La justice de Vichy et les Français libres : le cas de Félix Broche

L’itinéraire de Félix Broche

broche-felixOfficier d’active, promu capitaine en septembre 1938, à 33 ans, Félix Broche est affecté au commandement du Détachement d’Infanterie coloniale de Papeete. Il y arrive en juillet 1939. Deux mois plus tard, à la suite de la déclaration de guerre, le Détachement devient la Compagnie autonome d’Infanterie de Marine à Tahiti. Dans les mois qui suivent, Broche se consacre à l’instruction des hommes et à l’organisation de la défense de l’île jusqu’à l’armistice de juin 1940. Il n’est pas un rebelle. Comme tous les officiers français, toutes générations confondues (à la notable exception de Charles de Gaulle qu’un conflit personnel oppose au Maréchal), il respecte et admire le « vainqueur de Verdun ». Il désire seulement poursuivre le combat aux côtés des Britanniques et espère jusqu’au bout que telle est l’intention du gouvernement de Bordeaux, qui s’installe à Vichy le 1er juillet. Il demande en vain, et à trois reprises, au lieutenant-colonel Denis, commandant des troupes françaises du Pacifique à Nouméa, à être dirigé sur l’Australie. Ses demandes sont repoussées.

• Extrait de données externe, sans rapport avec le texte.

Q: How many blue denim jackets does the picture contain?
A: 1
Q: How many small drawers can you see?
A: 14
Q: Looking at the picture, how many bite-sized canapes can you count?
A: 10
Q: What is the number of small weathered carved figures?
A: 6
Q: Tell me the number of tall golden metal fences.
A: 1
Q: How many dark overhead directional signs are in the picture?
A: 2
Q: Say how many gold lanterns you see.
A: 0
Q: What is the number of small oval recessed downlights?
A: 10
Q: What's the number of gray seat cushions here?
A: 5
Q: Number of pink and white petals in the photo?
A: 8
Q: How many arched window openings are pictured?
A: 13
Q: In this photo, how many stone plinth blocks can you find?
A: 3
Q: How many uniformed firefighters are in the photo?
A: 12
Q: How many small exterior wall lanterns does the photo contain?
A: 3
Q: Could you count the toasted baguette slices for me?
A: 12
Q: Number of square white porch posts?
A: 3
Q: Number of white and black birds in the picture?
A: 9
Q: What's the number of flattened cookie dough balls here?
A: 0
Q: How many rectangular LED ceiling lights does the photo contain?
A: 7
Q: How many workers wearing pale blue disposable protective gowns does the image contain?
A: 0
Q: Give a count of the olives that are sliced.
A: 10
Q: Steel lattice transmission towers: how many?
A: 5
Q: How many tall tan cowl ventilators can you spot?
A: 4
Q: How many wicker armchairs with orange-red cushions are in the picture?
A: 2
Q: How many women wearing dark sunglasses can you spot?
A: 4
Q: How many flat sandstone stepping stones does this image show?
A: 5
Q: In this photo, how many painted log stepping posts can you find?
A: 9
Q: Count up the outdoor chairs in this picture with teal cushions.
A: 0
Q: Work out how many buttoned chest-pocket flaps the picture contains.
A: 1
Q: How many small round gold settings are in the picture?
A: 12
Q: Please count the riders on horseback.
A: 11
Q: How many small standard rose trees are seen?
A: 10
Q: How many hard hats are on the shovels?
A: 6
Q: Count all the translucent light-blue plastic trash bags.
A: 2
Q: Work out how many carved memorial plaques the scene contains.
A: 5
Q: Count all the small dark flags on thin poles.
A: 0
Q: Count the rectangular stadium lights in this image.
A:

L’armistice, l’occupation du territoire national par l’ennemi, puis la démobilisation de sa Compagnie (10 août 1940) l’incitent à se tourner vers de Gaulle : « Il ne s’agit que de considérer la valeur morale et spirituelle d’un homme, son courage, sa volonté, écrit-il. Et de Gaulle a une voix qui ne trompe pas. Elle vibre de foi, de sincérité, de patriotisme. Apportons-lui notre confiance et nos ressources, nos pauvres forces. Si nous pouvions rester unis pour cela ! » Mais il refuse de se mêler des préparatifs du ralliement de Tahiti : « C’est de la politique, ce n’est pas mon rôle, explique-t-il. Moi, je dois partir pour me battre. » Il ne se rallie officiellement au « Comité de Gaulle » à Papeete qu’une fois le coup d’Etat accompli et approuvé par la population tahitienne à une majorité écrasante. Dans une lettre au « Comité du Gouvernement provisoire des Etablissements français de l’Océanie », il fait savoir que son ralliement, comme celui de tous les militaires et cadres de carrière, ainsi que celui des cadres de réserve et des soldats tahitiens actuellement en service à la Compagnie n’est motivé que par le désir de « continuer la lutte contre les ennemis de notre patrie », à l’exclusion de toute considération d’ordre politique ou économique. Dans les sept conditions mises à ce ralliement, seule la deuxième avait une réelle portée : « En aucun cas, les militaires de la Compagnie autonome d’infanterie coloniale de Tahiti ne seront appelés à faire usage de leurs armes contre d’autres Français, quels qu’ils soient, le cas de légitime défense et de maintien de l’ordre public exceptés. » Ces deux dernières réserves, il est vrai, pouvaient laisser prévoir l’engagement éventuel des « Pacifiens » contre les troupes vichystes (1)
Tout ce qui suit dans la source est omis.